Your task:
Please copy the lines below, exactly as they are, from the one with "Q: How many black" through the one with "Q: What is the number of girls", and leave out the pictures.

--- Data to examine ---

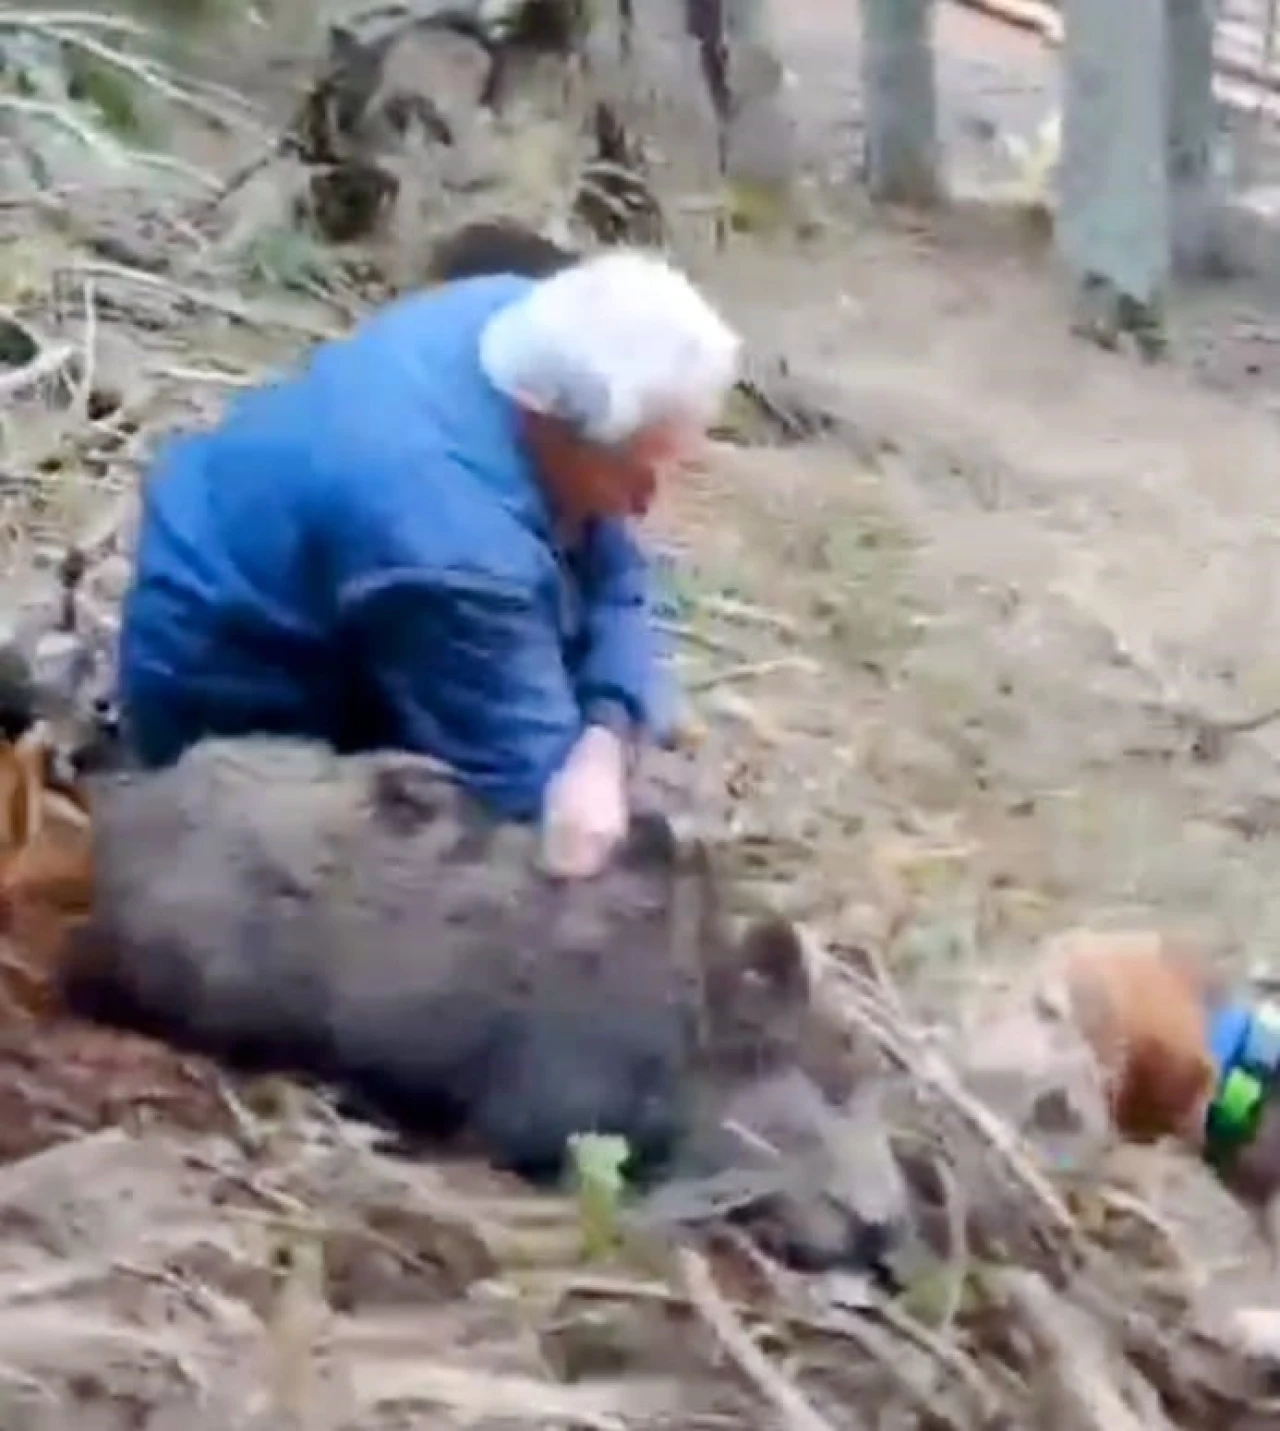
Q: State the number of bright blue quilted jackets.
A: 1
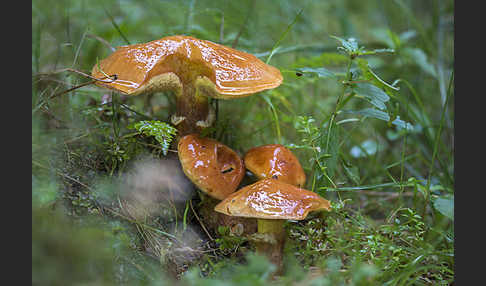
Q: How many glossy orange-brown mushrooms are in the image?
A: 4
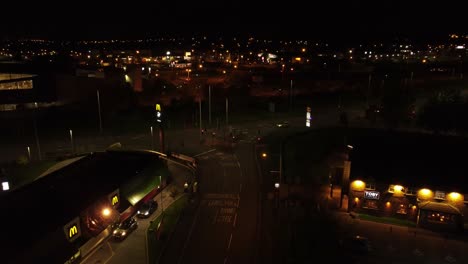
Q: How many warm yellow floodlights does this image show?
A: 4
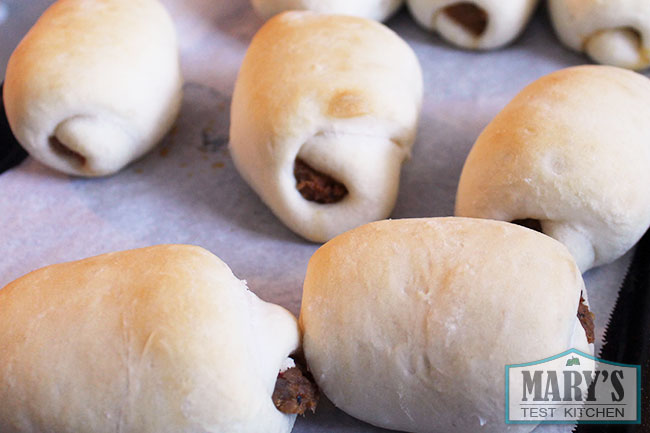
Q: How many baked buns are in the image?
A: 8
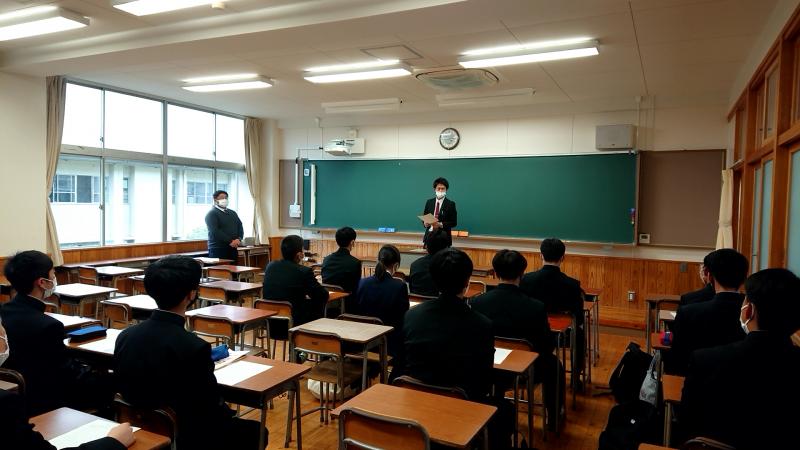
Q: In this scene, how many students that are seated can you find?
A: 13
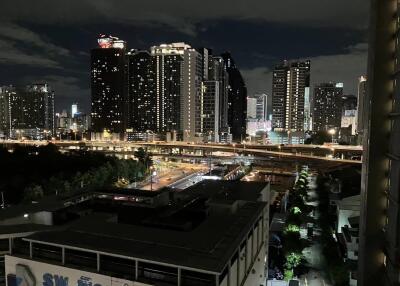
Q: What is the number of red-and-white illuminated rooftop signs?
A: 1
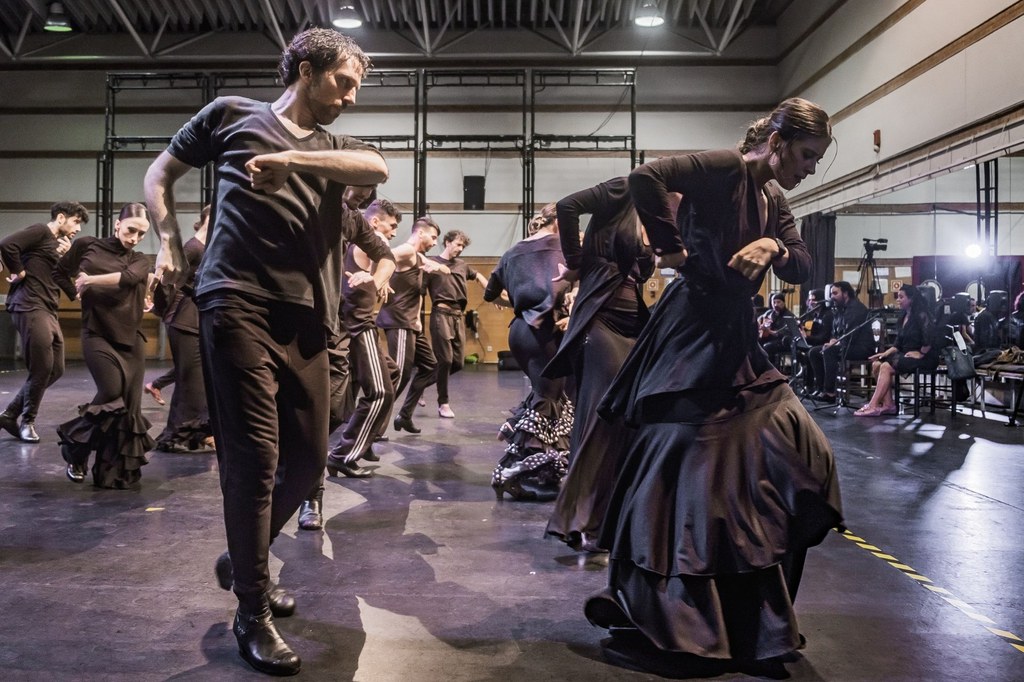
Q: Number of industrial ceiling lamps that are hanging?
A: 3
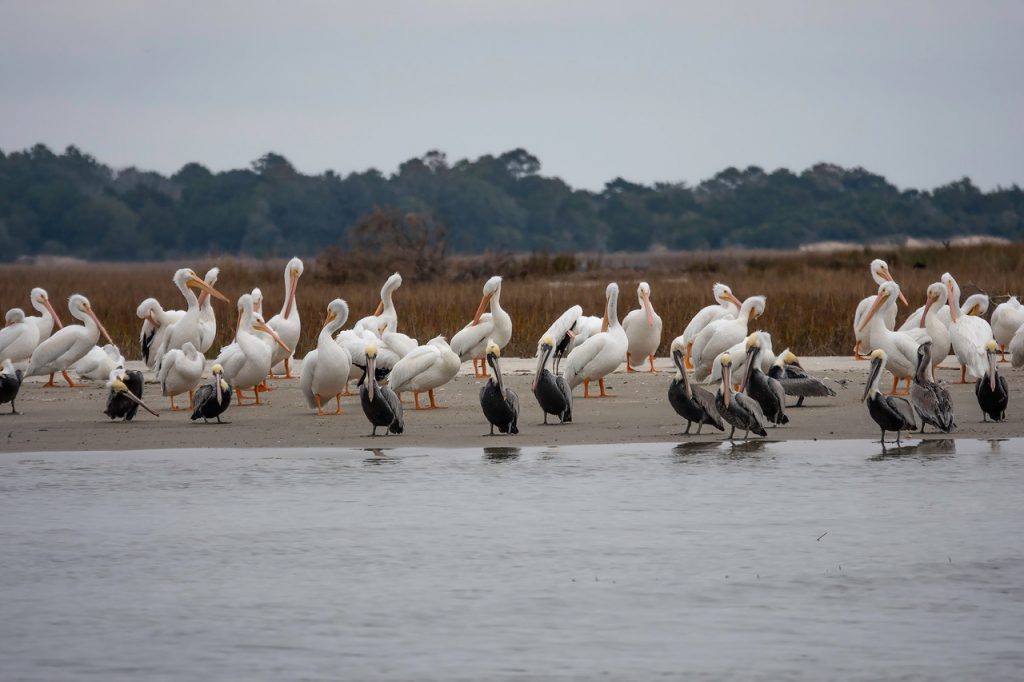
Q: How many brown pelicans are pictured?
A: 13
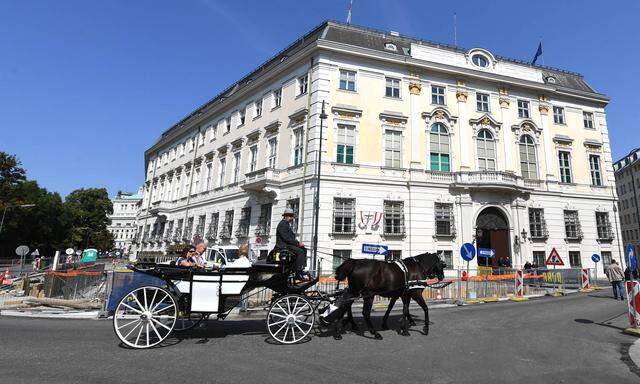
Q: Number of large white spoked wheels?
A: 2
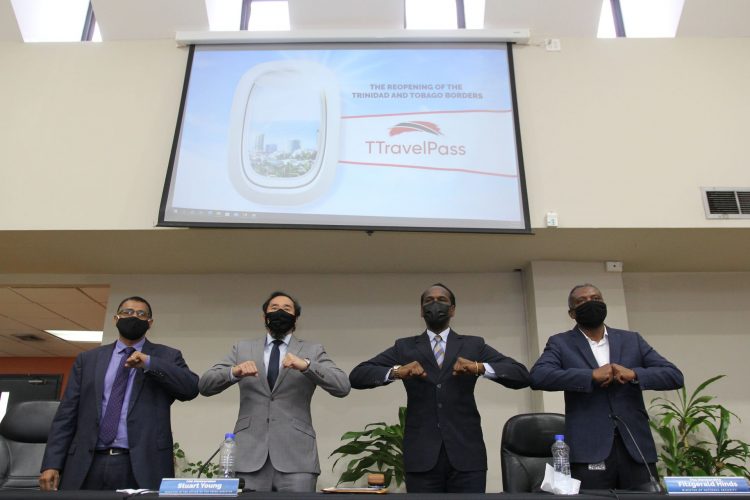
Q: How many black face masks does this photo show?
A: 4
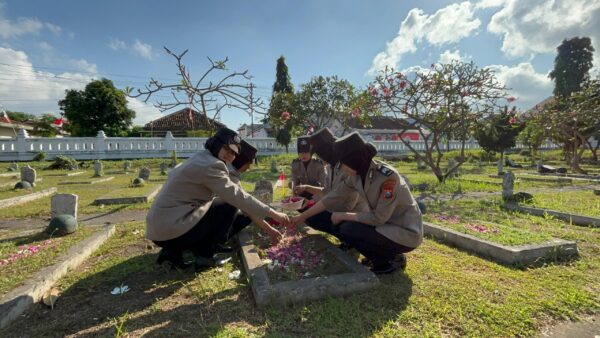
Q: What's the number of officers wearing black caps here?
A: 5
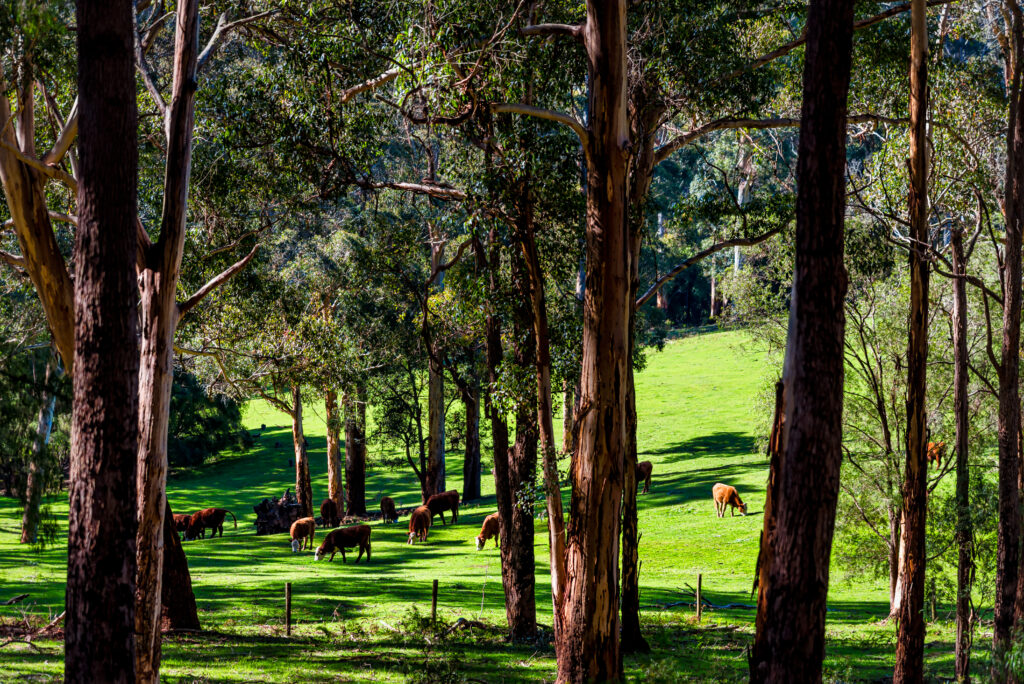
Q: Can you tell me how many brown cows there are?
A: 12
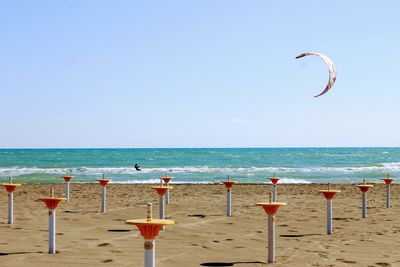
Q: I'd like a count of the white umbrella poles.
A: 13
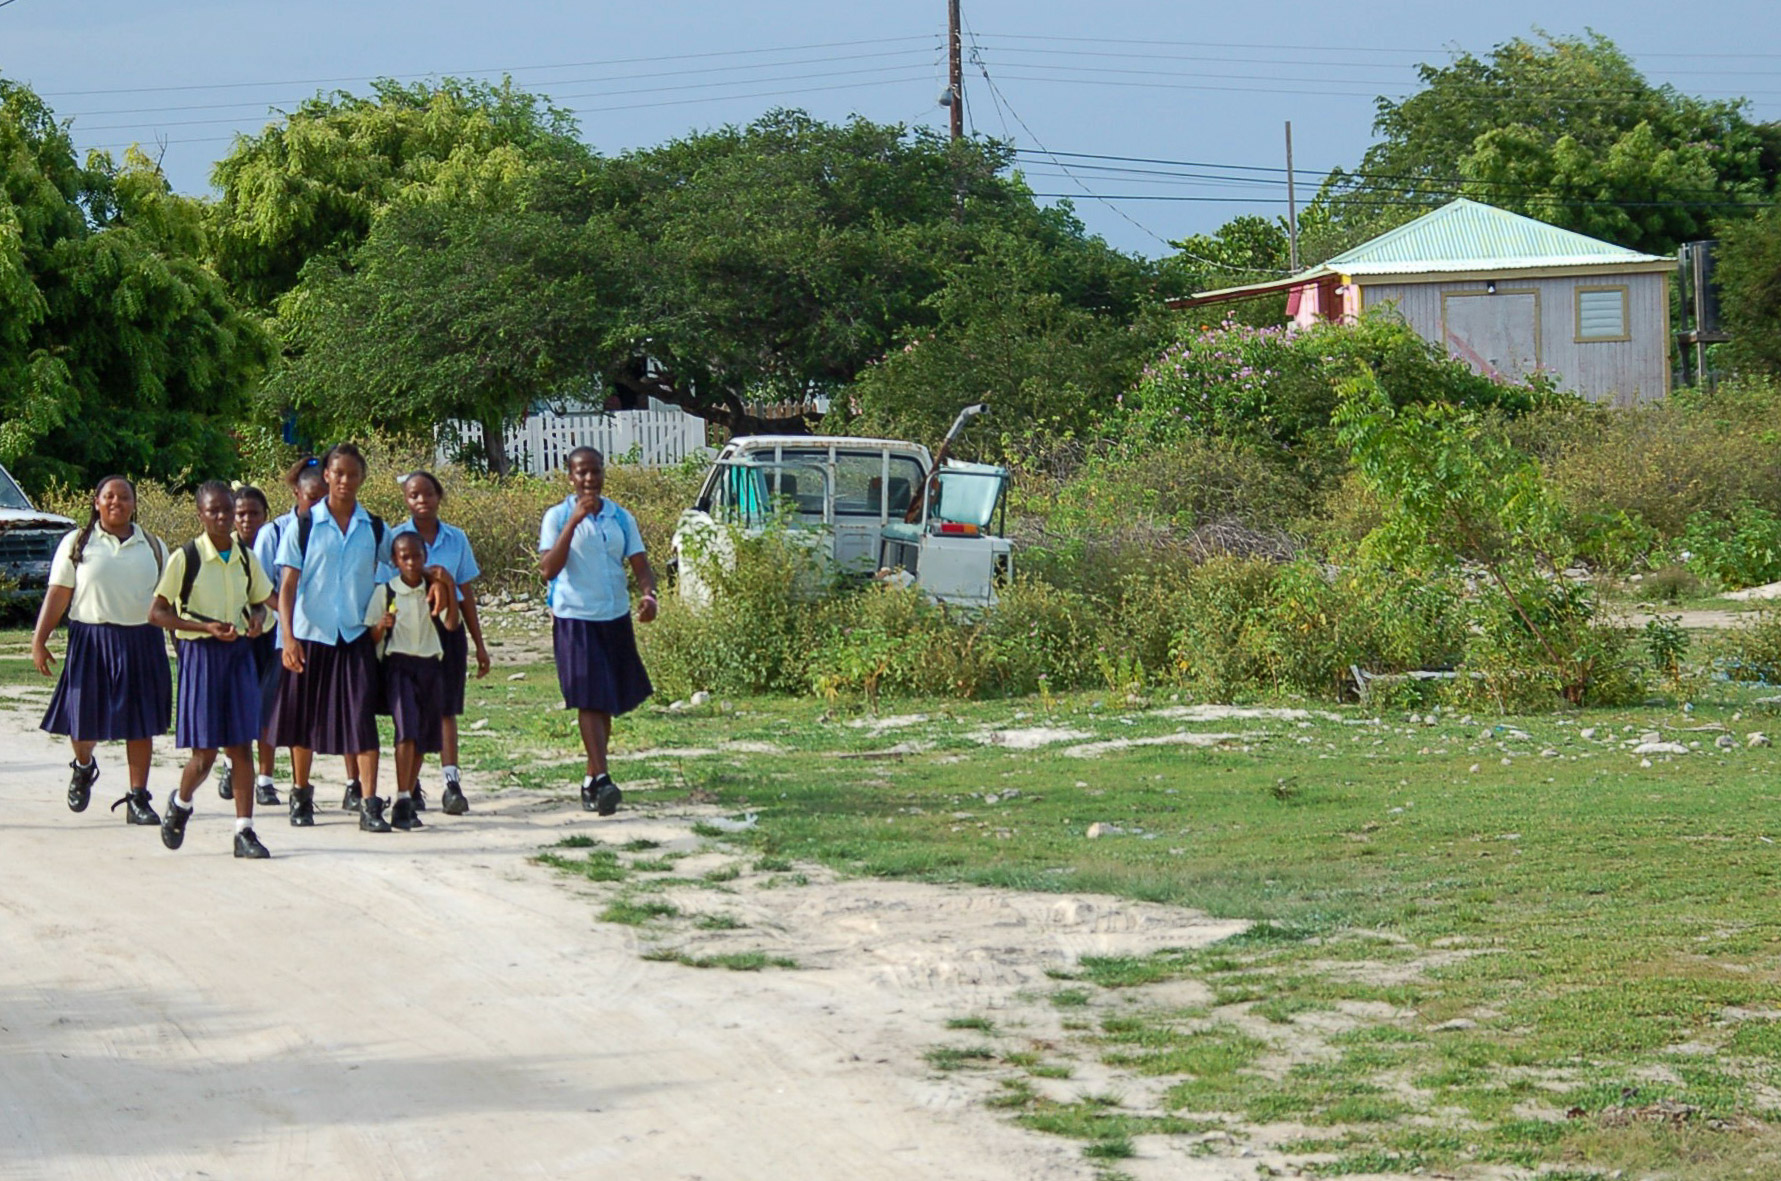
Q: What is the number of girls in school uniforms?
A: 8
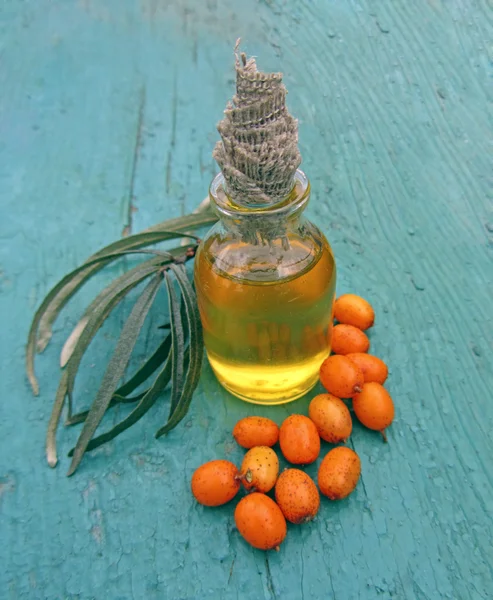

---

Output:
Q: How many black face masks does this photo show?
A: 4
Q: What's the number of officers wearing black caps here?
A: 5
Q: Can you tell me how many brown cows there are?
A: 12
Q: I'd like a count of the white umbrella poles.
A: 13
Q: What is the number of girls in school uniforms?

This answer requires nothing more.